## What you will do:
Lines with the word "many" are the answer; copy each of them from the data below.
Records to use: Begin
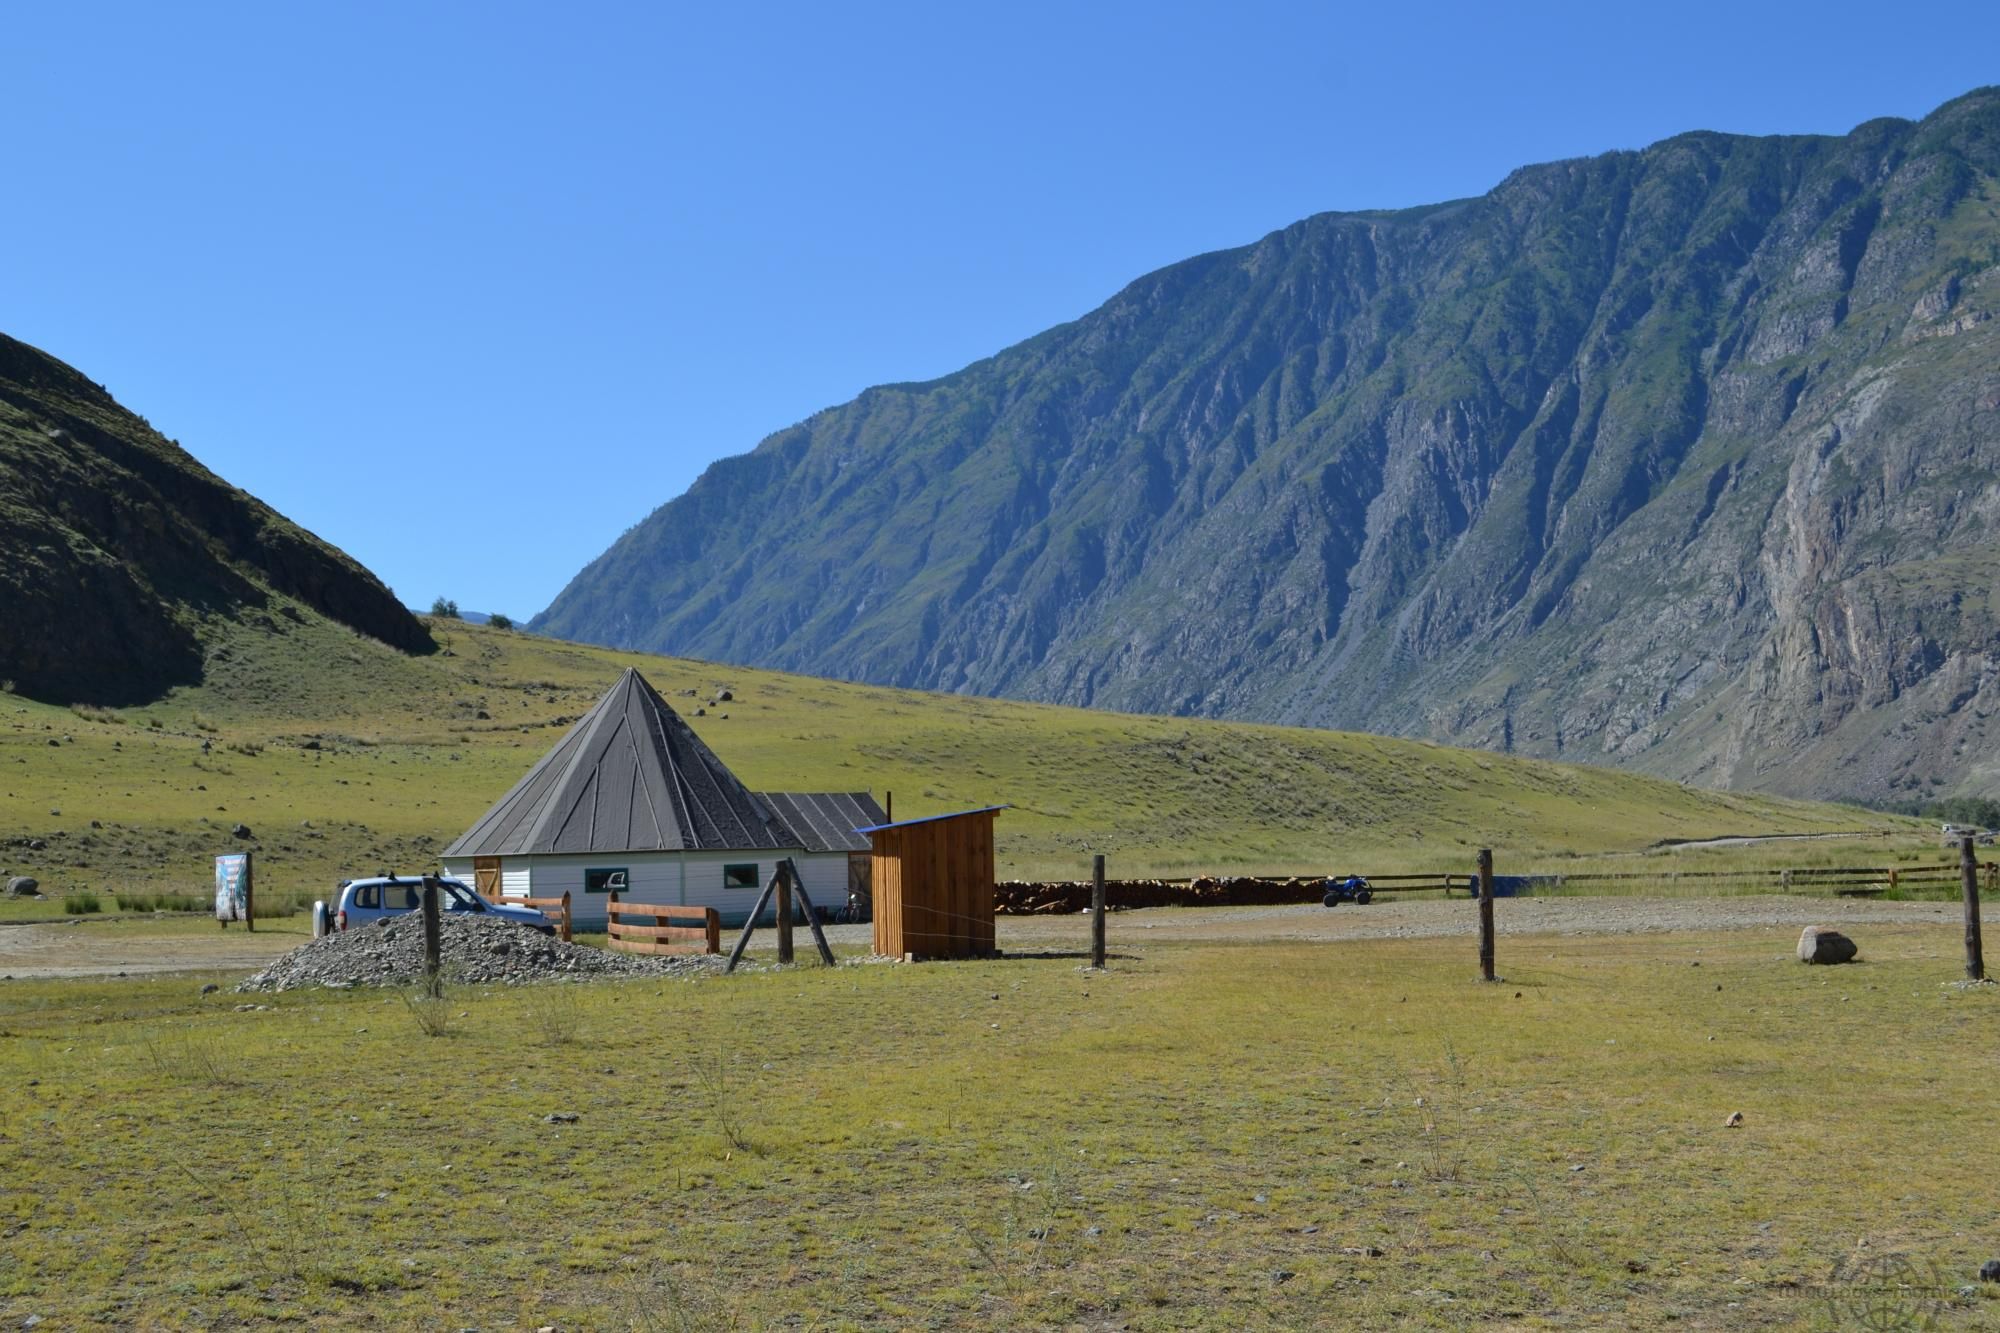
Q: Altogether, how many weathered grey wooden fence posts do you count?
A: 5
Records to use: End
Records to use: Begin
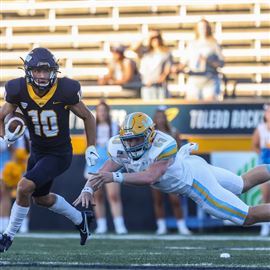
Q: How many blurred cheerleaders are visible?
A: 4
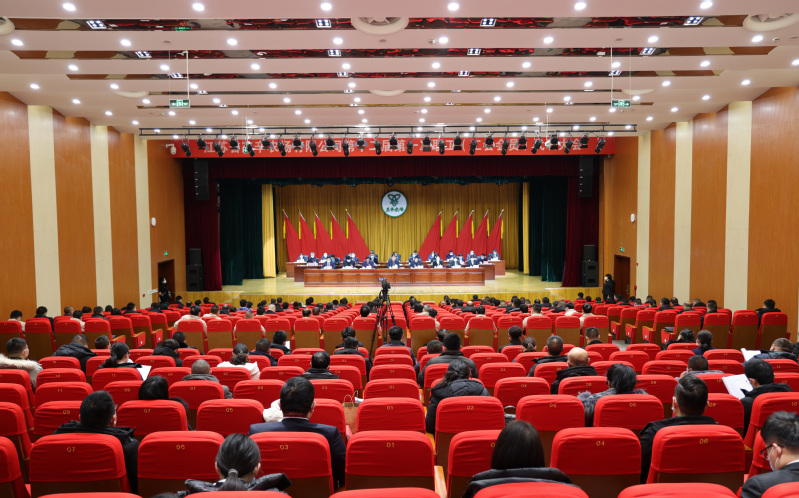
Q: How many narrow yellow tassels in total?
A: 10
Records to use: End
## Result:
Q: Altogether, how many weathered grey wooden fence posts do you count?
Q: How many blurred cheerleaders are visible?
Q: How many narrow yellow tassels in total?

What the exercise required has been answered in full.